Against this backdrop of sadness, I offer that there is more, and that there is hope, yet it is so hard to recognize. Why? One theory: opportunism from the privileged and resourced who see hopelessness as a means to profit. Don’t believe me? During a recent trip to a major retailer, I noticed that the company posted signs in its windows reading, “You Matter”, “We are in this Together”, and the like. While I appreciate and agree with these messages, the fact that they are being offered by the design of a multi-billion dollar corporation seeking to profit, instead of a church or other community committed to the common good is disturbing. Companies like this one spend millions of dollars selling their products, and something in their expensive research informs them that the hopelessness that I describe is so valuable and so needed that it is worth building into the marketing of their products.
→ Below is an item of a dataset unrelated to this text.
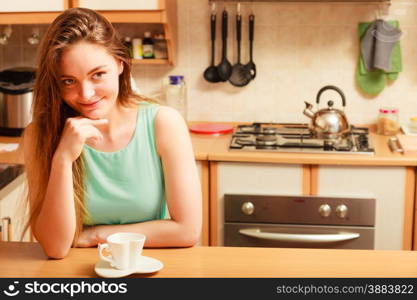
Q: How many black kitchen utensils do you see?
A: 4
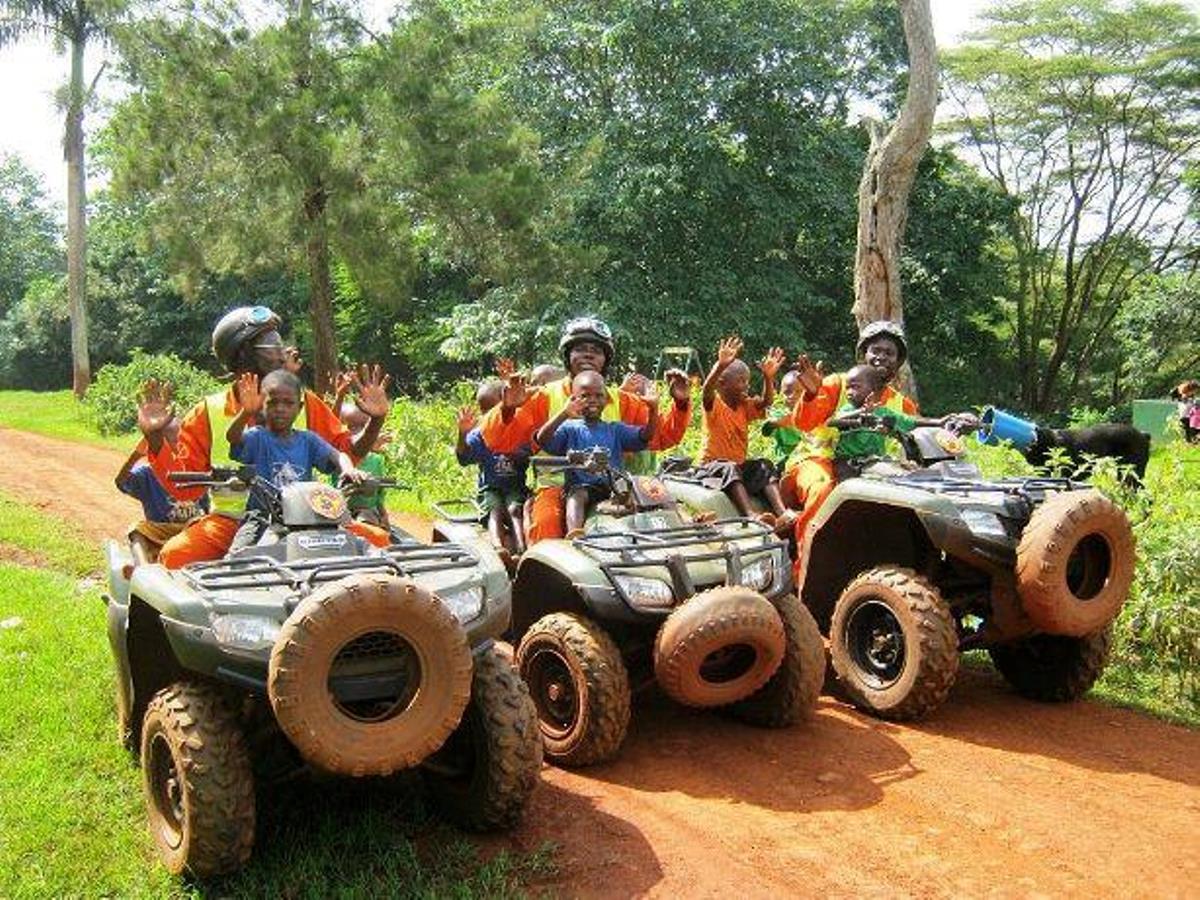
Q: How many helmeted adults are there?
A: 3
Nonetheless, against this backdrop, I offer that there are answers that can inoculate us from our own deceptions and the corporatization of our hope, and that is spirituality. Right away you might be tempted to shut out anything that follows, if you have not already done so by my use of flowery and stark language. Also, I am a pastor, so me saying the word “spirituality” conjures perceptions that I am about to attempt to sell you on my religion, a concept called proselytizing. 

So, let me be clear, I am not concerned with your belief matching mine or those held by my community, which vary wider than you might imagine. What does concern me is that you realize that the power and ability to adapt and grow even in the unhealthiest or threatening of circumstances resides within you. I think of that power as your spirit.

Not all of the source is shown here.